Engineered microtissues for the bystander therapy against cancer

Highlights

• MTs of tTK-hAMSCs, cell-derived ECM and microcarriers are fabricated.

• hAMSCs MTs are suitable tTK/GCV platforms for cancer treatment.

• MTs maintain TK-hAMSCs viability in vivo due to its neovascularization.

• Only one-time MTs implantation is needed to achieve tumor regression.
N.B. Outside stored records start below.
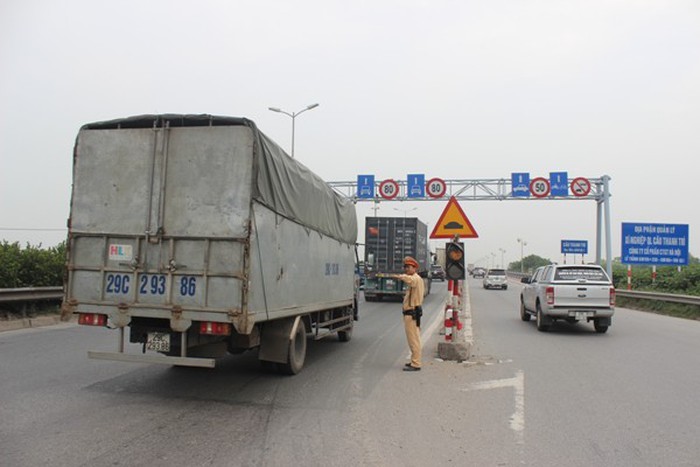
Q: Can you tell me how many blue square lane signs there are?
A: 4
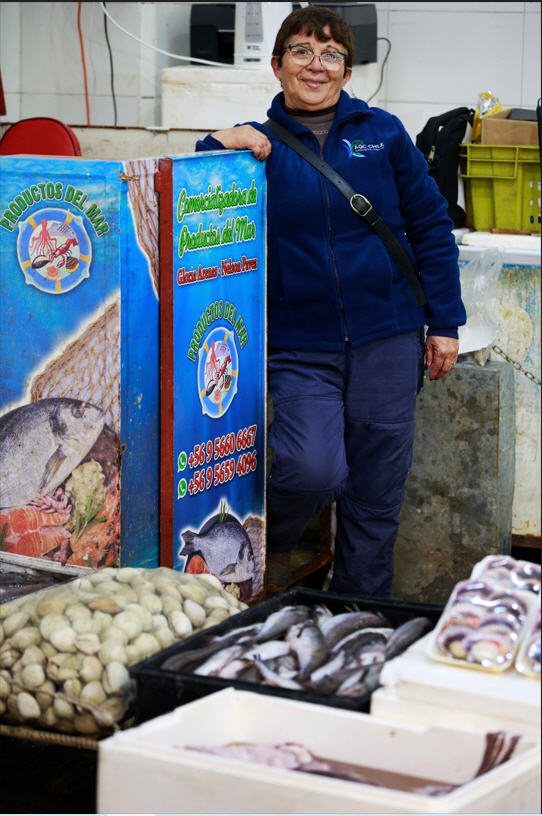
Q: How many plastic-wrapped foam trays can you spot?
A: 3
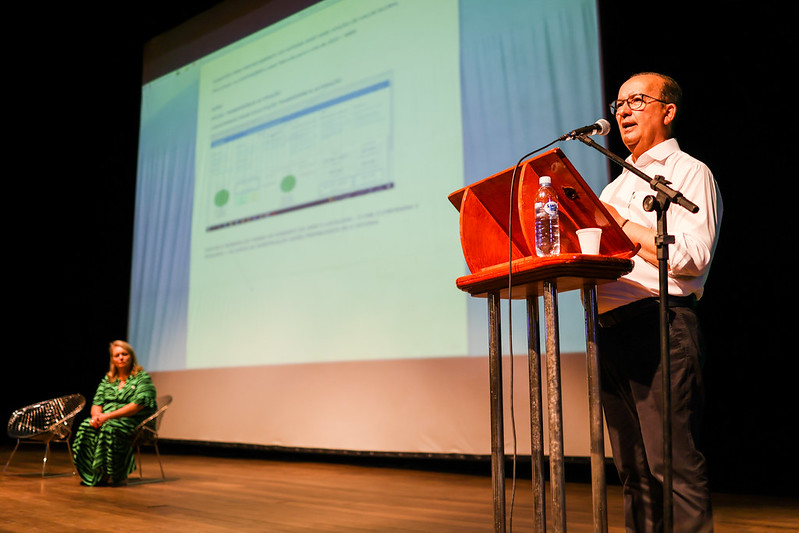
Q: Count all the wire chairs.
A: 2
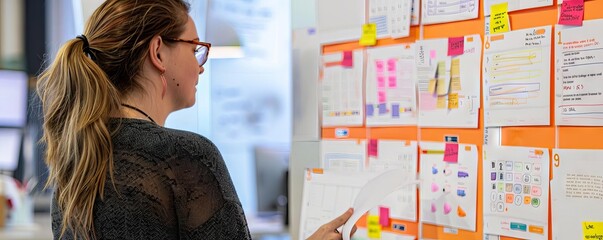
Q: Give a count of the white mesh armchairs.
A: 0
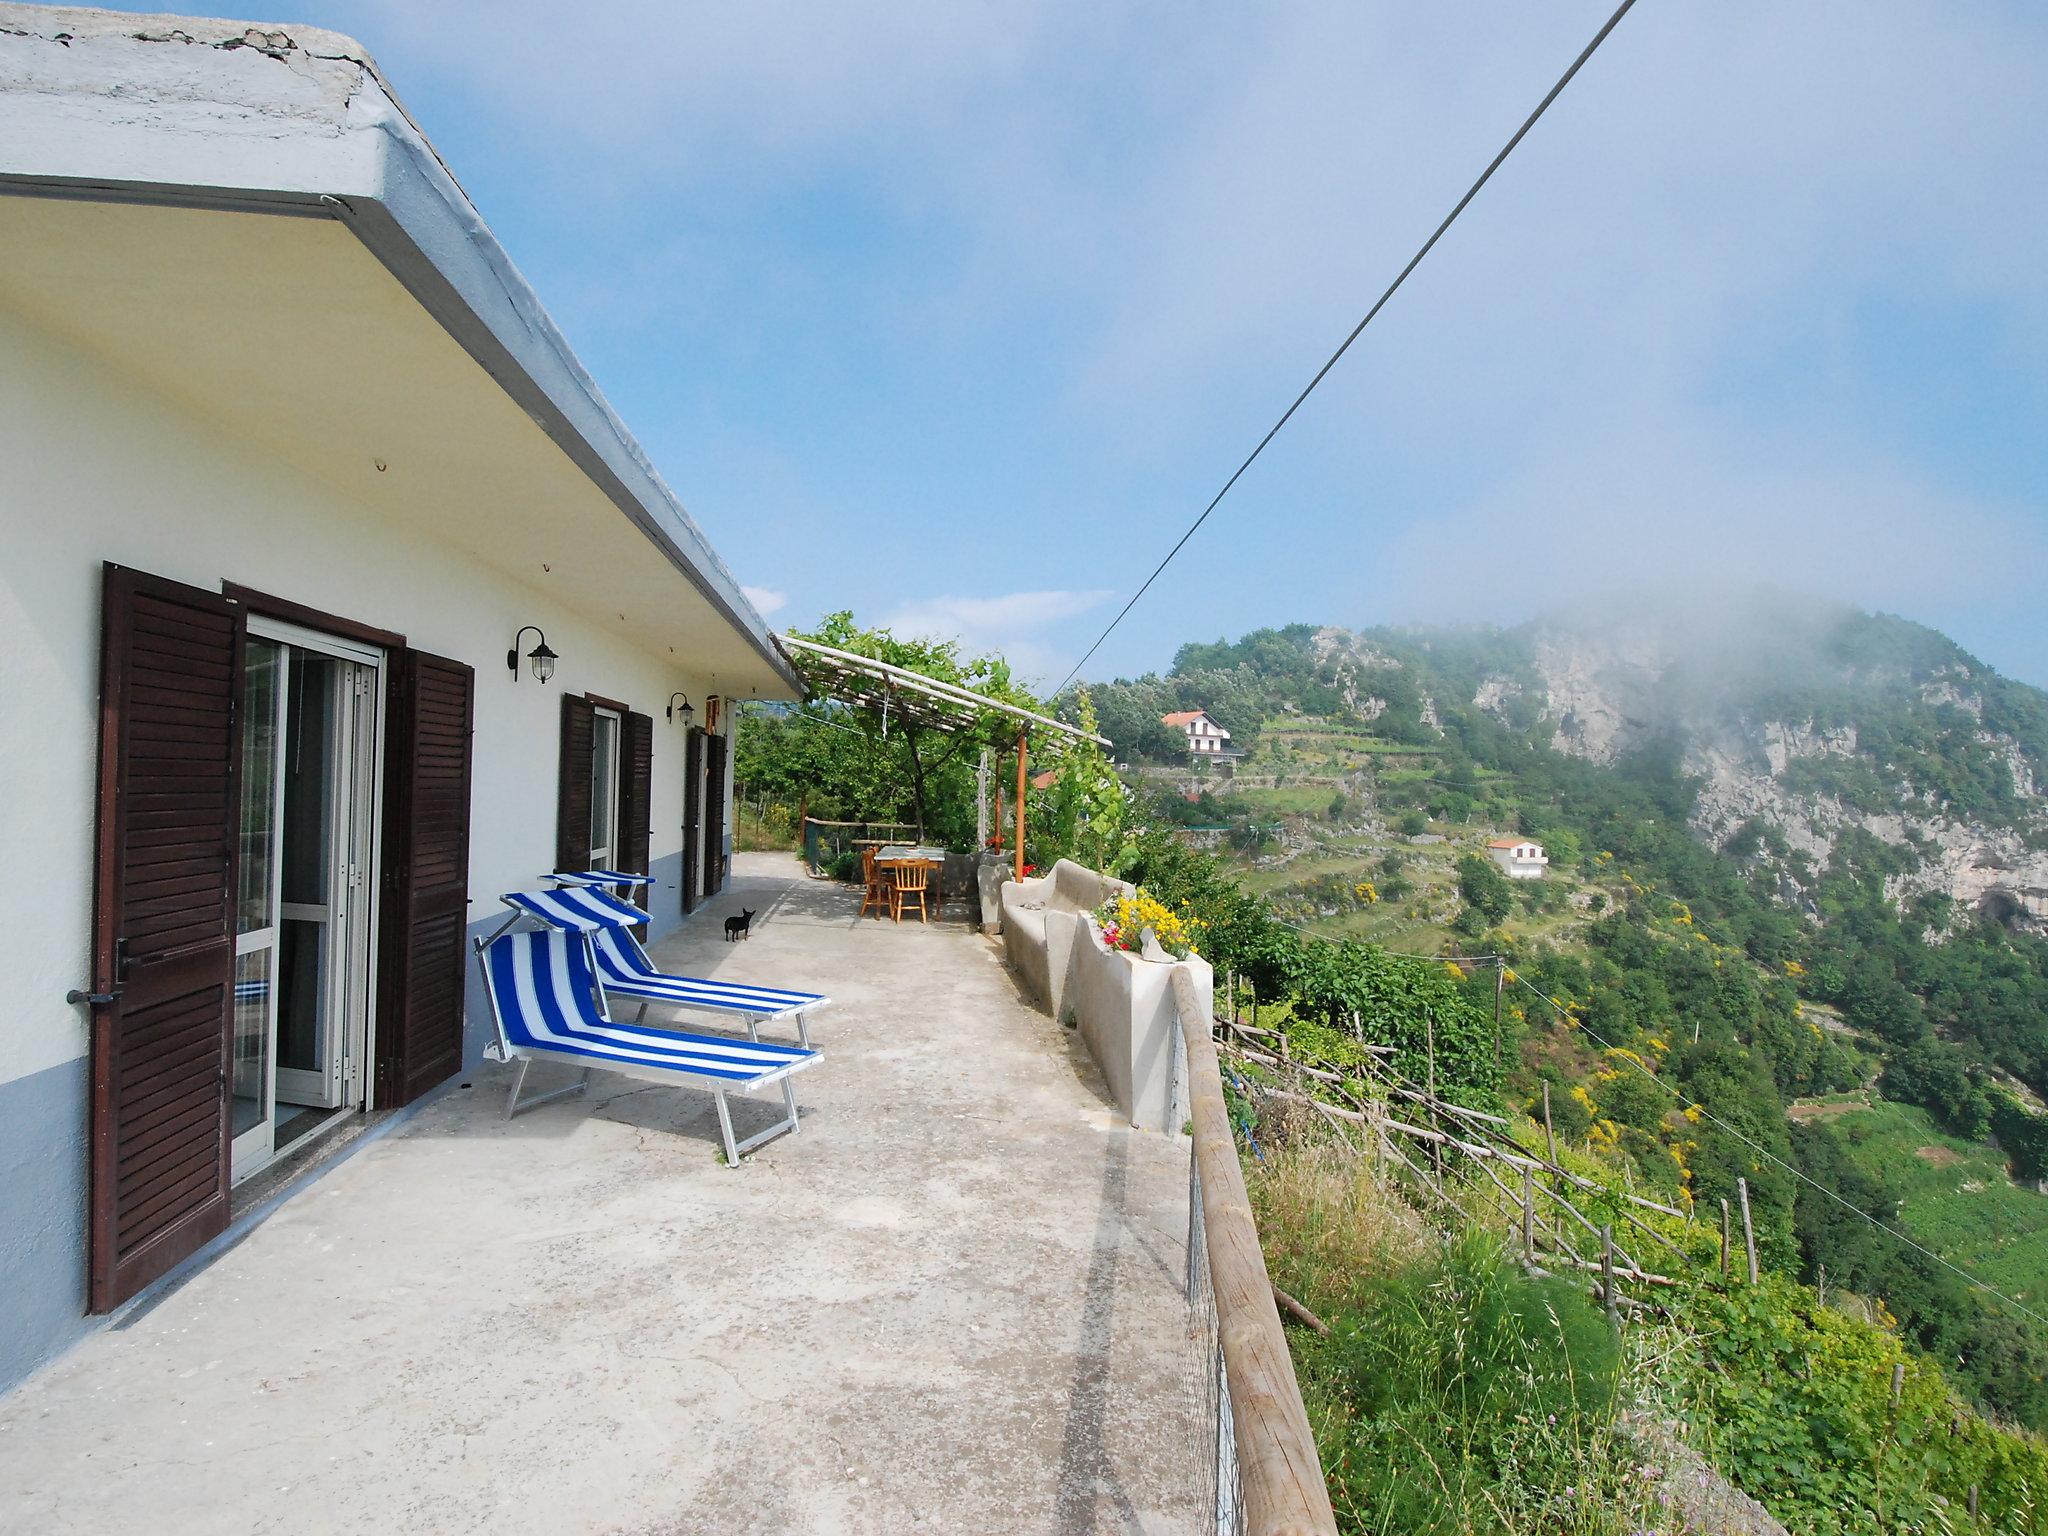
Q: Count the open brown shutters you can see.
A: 6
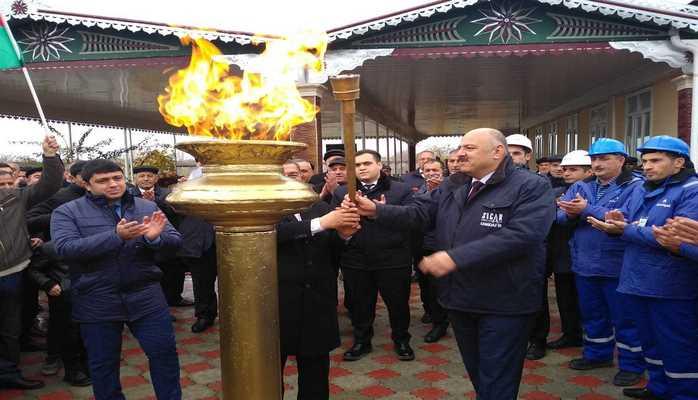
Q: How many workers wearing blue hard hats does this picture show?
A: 2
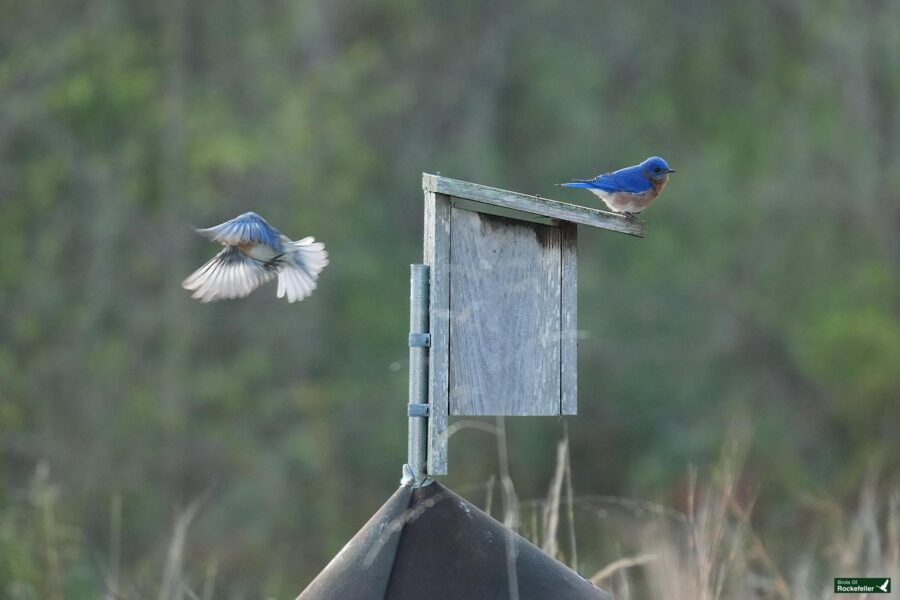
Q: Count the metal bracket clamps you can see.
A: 2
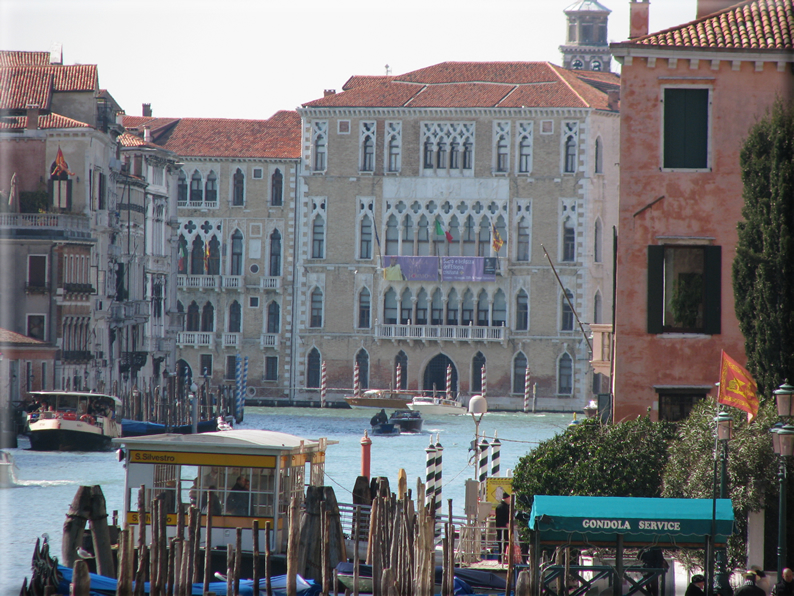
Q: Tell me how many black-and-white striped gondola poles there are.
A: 4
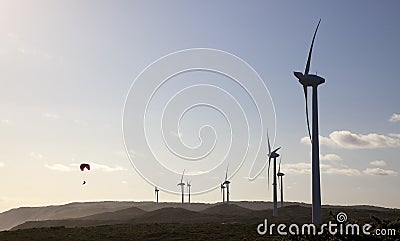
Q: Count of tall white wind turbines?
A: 8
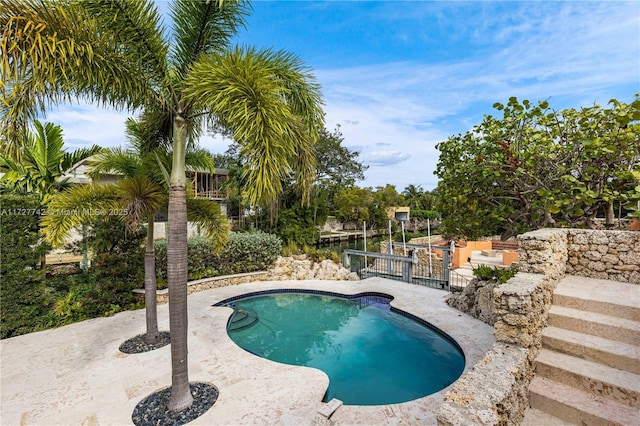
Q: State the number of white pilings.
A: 4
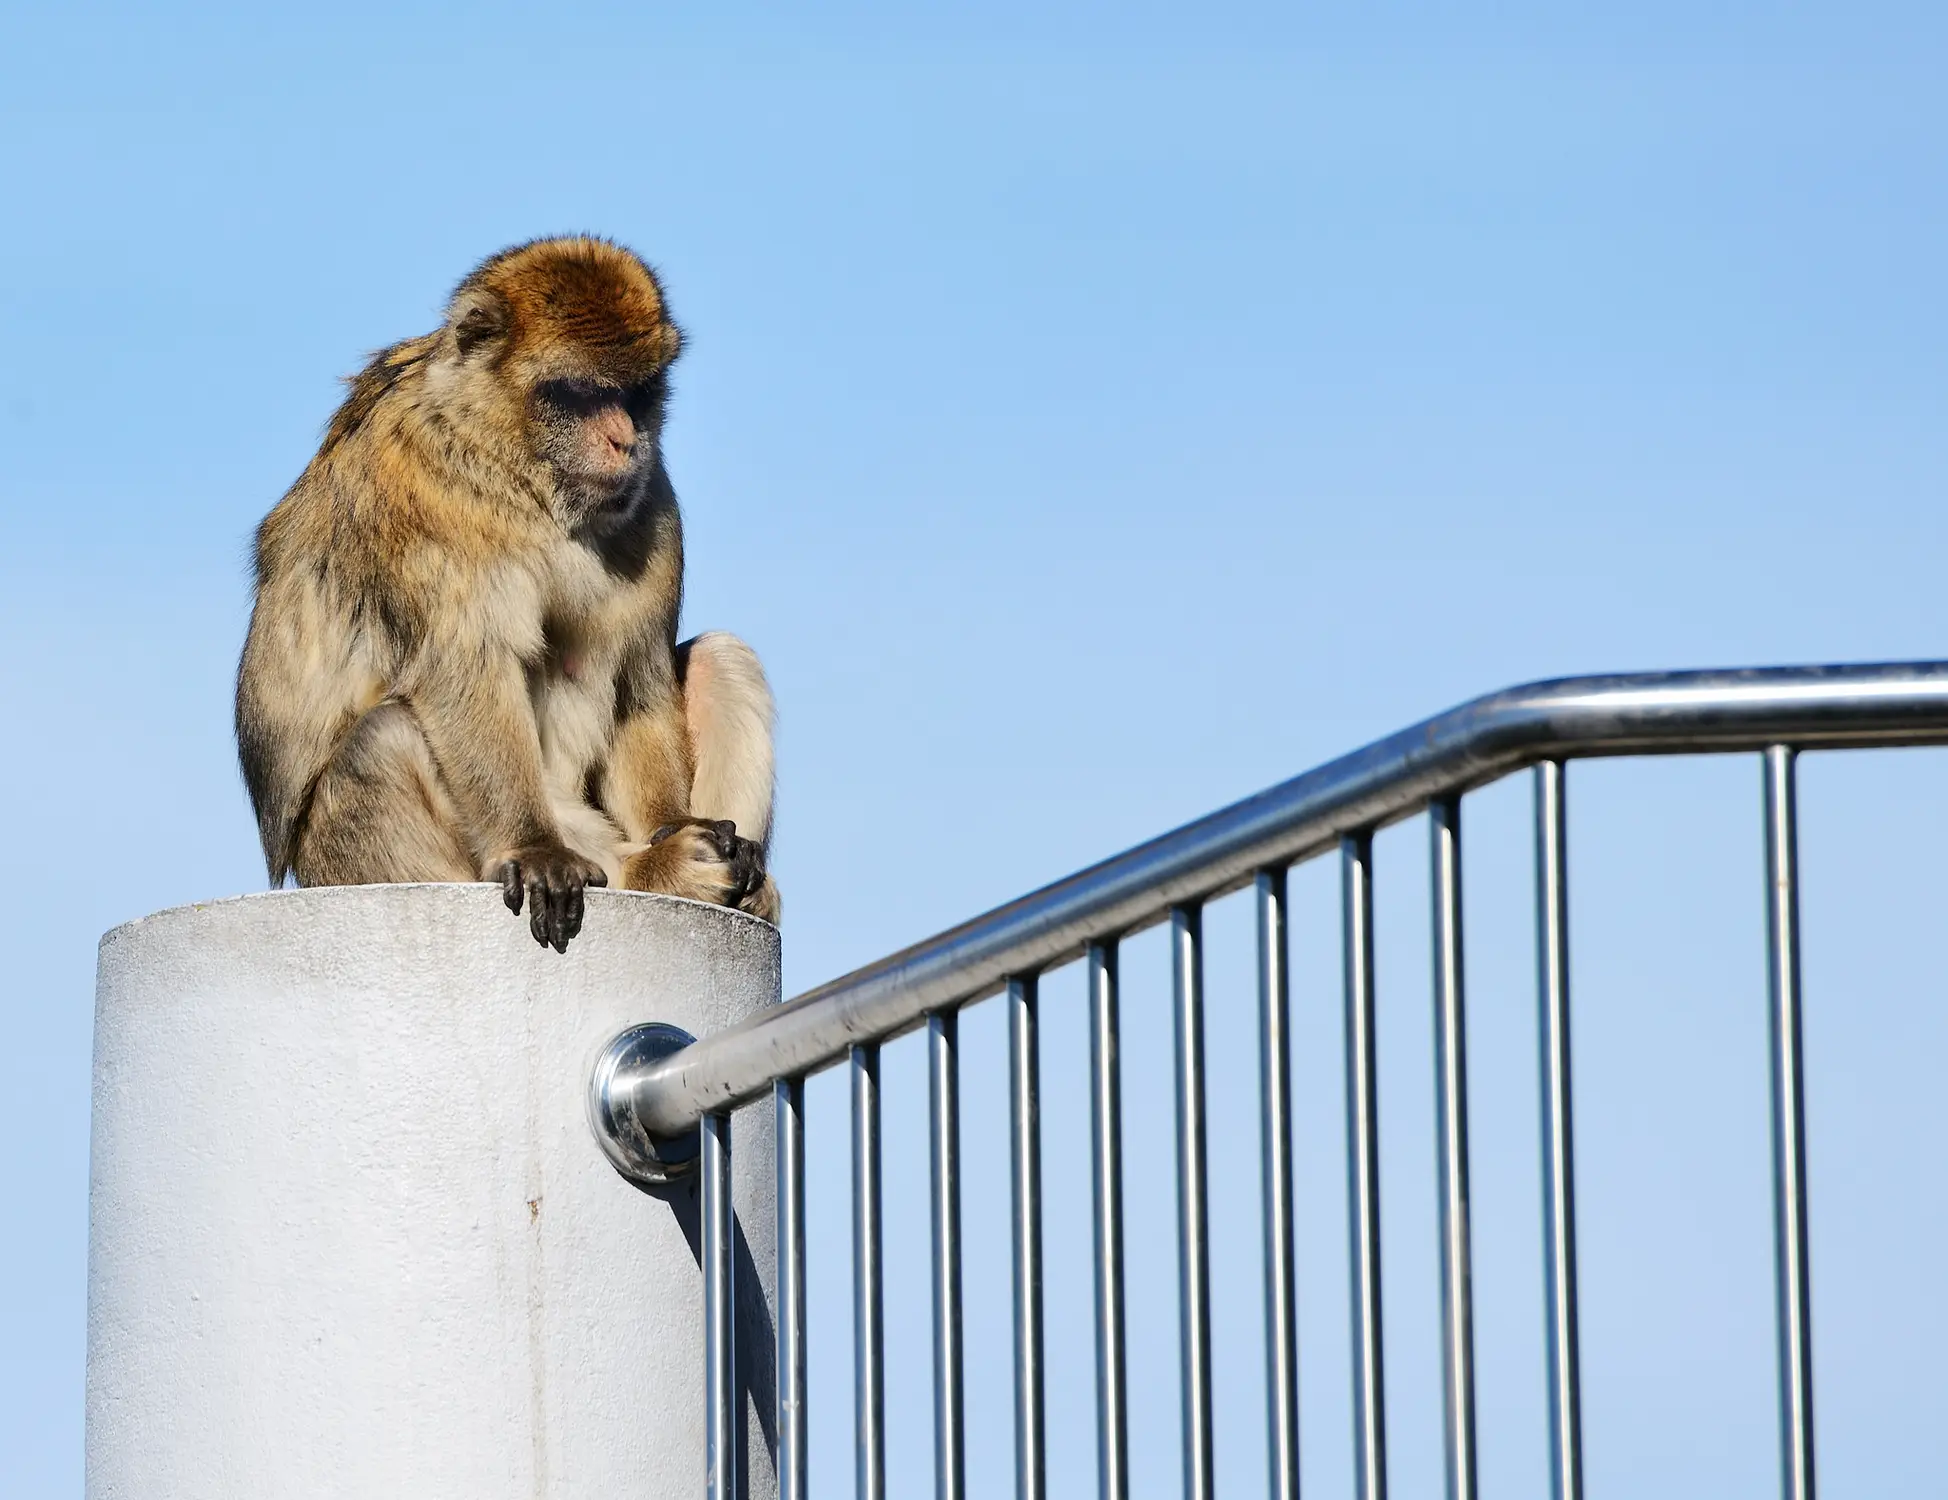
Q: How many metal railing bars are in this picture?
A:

• hAMSCs show cell migration towards the tumor in vivo.

Abstract

Thymidine kinase expressing human adipose mesenchymal stem cells (TK-hAMSCs) in combination with ganciclovir (GCV) are an effective platform for antitumor bystander therapy in mice models. However, this strategy requires multiple TK-hAMSCs administrations and a substantial number of cells. Therefore, for clinical translation, it is necessary to find a biocompatible scaffold providing TK-hAMSCs retention in the implantation site against their rapid wash-out. We have developed a microtissue (MT) composed by TKhAMSCs and a scaffold made of polylactic acid microparticles and cell-derived extracellular matrix deposited by hAMSCs. The efficacy of these MTs as vehicles for TK-hAMSCs/GCV bystander therapy was evaluated in a rodent model of human prostate cancer. Subcutaneously implanted MTs were integrated in the surrounding tissue, allowing neovascularization and maintenance of TK-hAMSCs viability. Furthermore, MTs implanted beside tumors allowed TK-hAMSCs migration towards tumor cells and, after GCV administration, inhibited tumor growth. These results indicate that TK-hAMSCs-MTs are promising cell reservoirs for clinical use of therapeutic MSCs in bystander therapies.